Extracted records
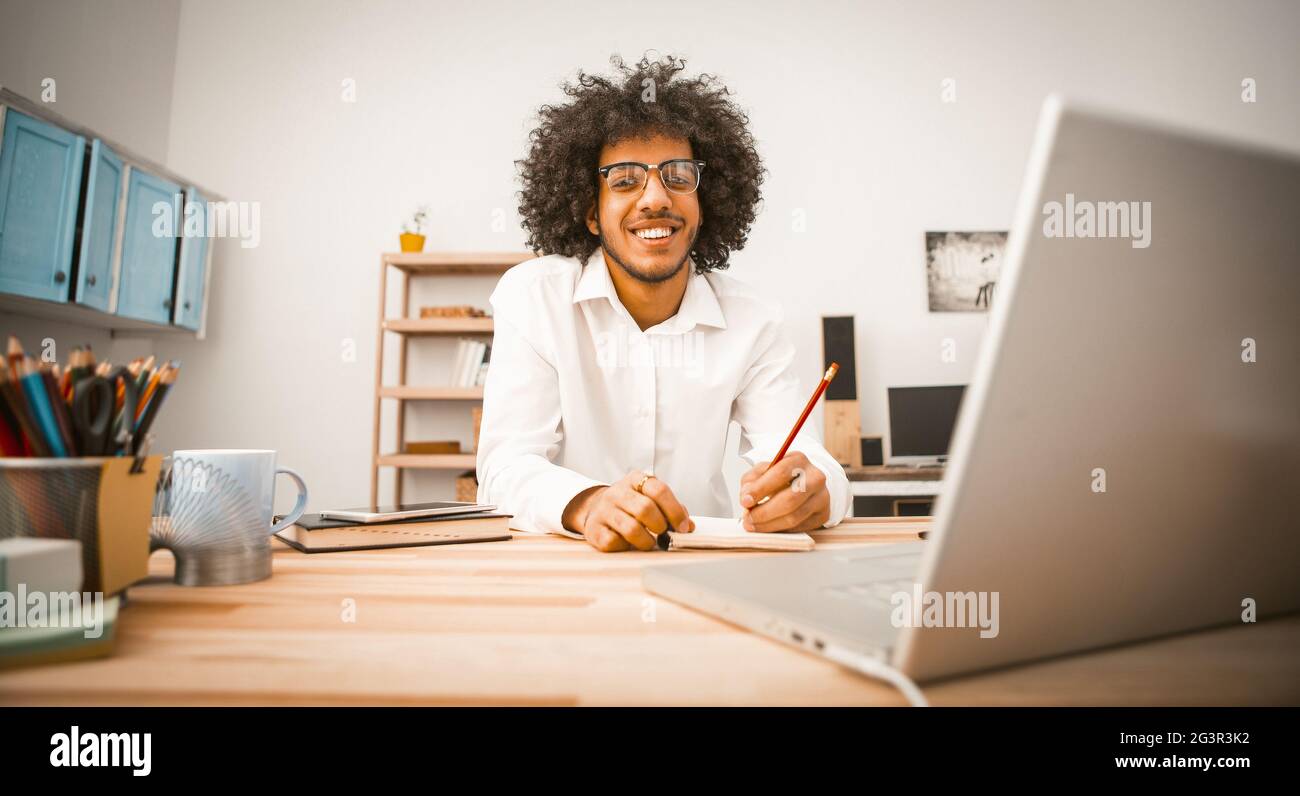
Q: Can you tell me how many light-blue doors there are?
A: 4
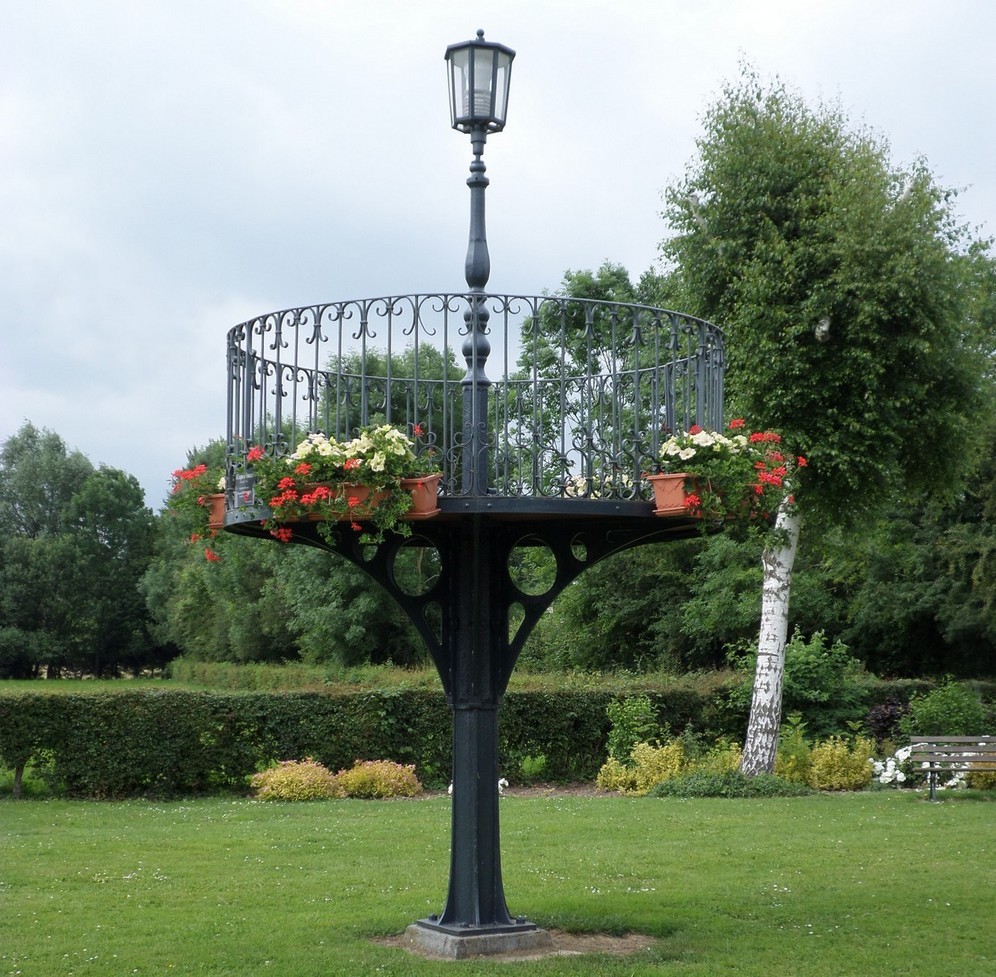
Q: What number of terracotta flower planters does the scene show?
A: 3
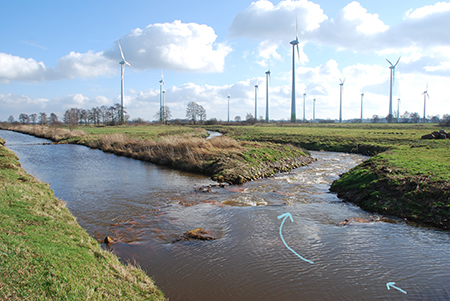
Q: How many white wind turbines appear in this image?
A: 14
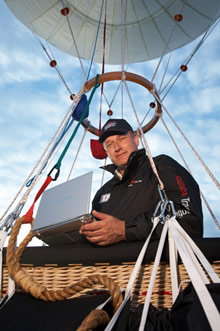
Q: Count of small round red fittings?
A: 7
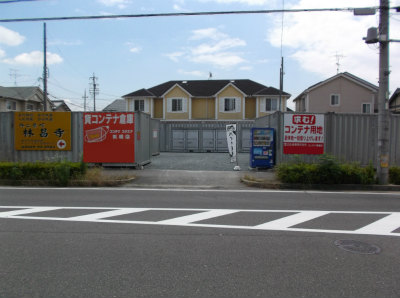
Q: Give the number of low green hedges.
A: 2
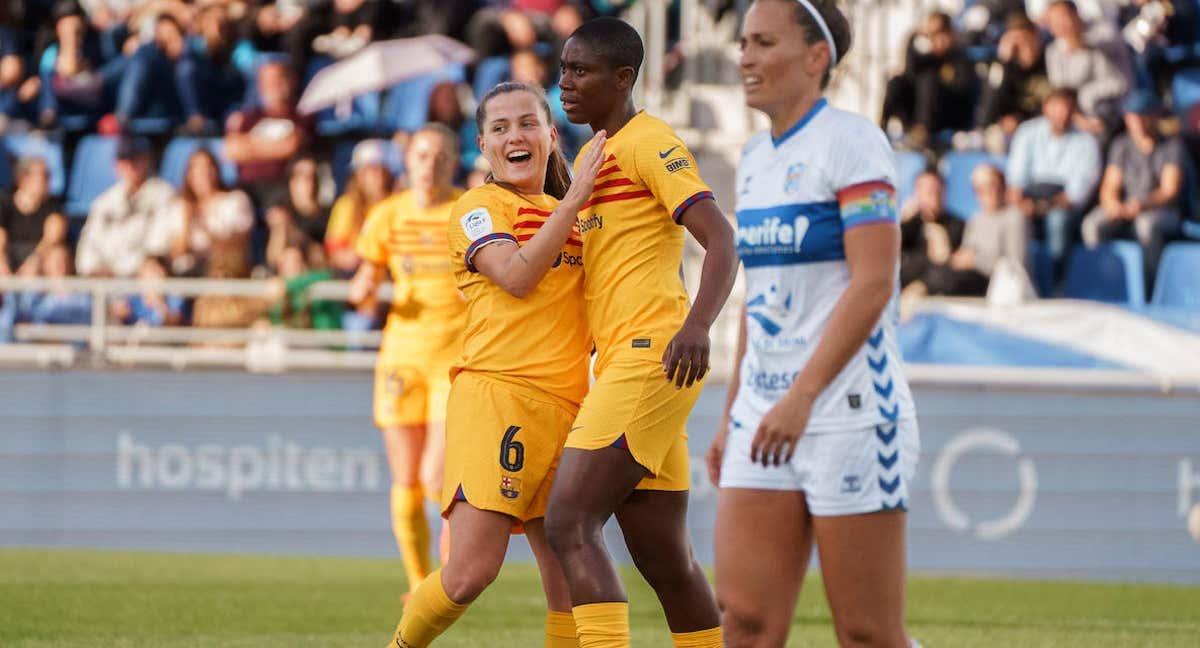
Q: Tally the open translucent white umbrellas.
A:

| Description of the task |
Where a line of the records contains the word "white", copy that line.

| Answer to this task |
Q: How many white wind turbines appear in this image?
Q: Tally the open translucent white umbrellas.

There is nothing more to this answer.